So, among ourselves with the support of a wide range of sectoral partners, we have—including PAHO and WHO—we have also tried to ring-fence the CARICOM region. So this partnership was a literal lifesaver during the pandemic. And right now, we are working together to build a secure foundation of extreme solidity with pillars of capacity building, surveillance, border security, and response to support the staging of the Men’s T20 Cricket World Cup in the region and the U.S. in the midst of warmup matches in May and June, the actual matches next year. We are marshaling out national focal points, much as we did during the pandemic, to ensure that they fully understand their critical roles to protect national security while making this event a true pleasure for the players, officials, spectators, and visitors. We are also sensitizing our sectoral partners about the key areas of need which their unique contributions can fulfill capacity building, of course providing linkages to other regions which have staged mass-gathering events for guidance and avoidance of pitfalls, and resource mobilization.

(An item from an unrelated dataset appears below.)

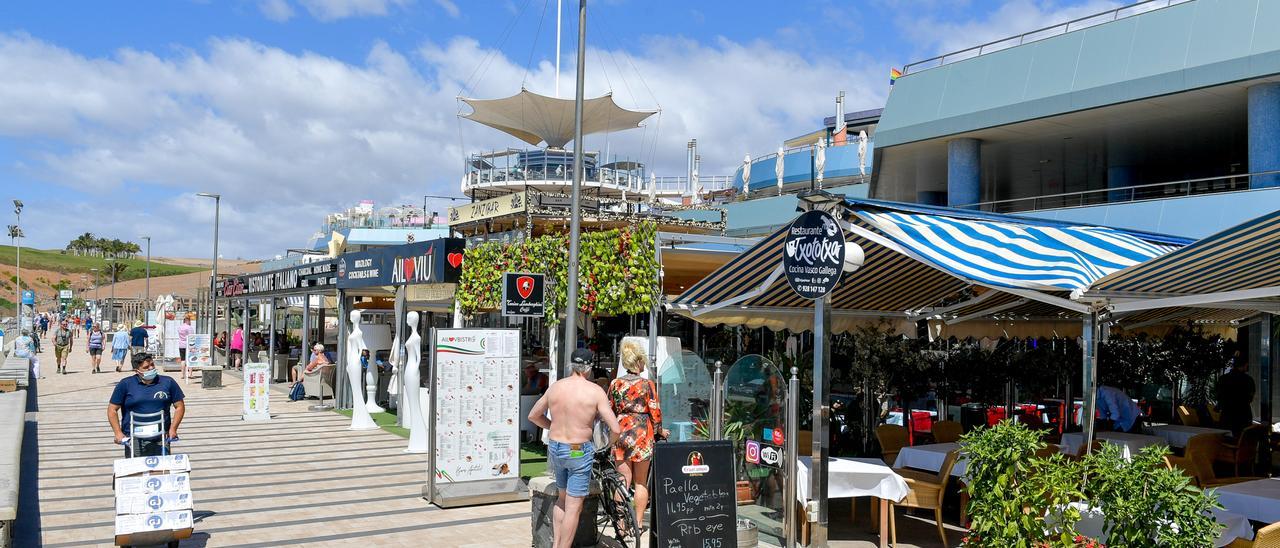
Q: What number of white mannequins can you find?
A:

So these—this describes my most impactful partnership. CARTER: Wonderful.
DG Kaseya, can we hear from you?

KASEYA: (Laughs.) As my friend Jarbas said, when you are leading a continental organization and we have to talk about one partnership specifically, you know, it’s like you are forgetting others and you are creating a number of issues. But I will just talk about one regarding the PPP—public-private partnership—as Rachel said.

Why I’m talking about it? Because when I was special advisor and minister in my country, at that moment talking about PPP was like a scene. But today it becomes that we are really doing, what we are pushing.

Africa CDC, we have a partnership with Mastercard Foundation. And that one is the gamechanger in Africa, not only for Africa CDC but I’ll say in Africa, because this funding that we got from Mastercard Foundation, it was for COVID. Now I think a number of you will CPHIA. This is the second-biggest public-health event in the world. That will take place in Zambia. We are expecting twenty thousand people. During this CPHIA, we launched the second phase of our partnership with Mastercard Foundation. What this partnership is doing? We are changing the face of Africa.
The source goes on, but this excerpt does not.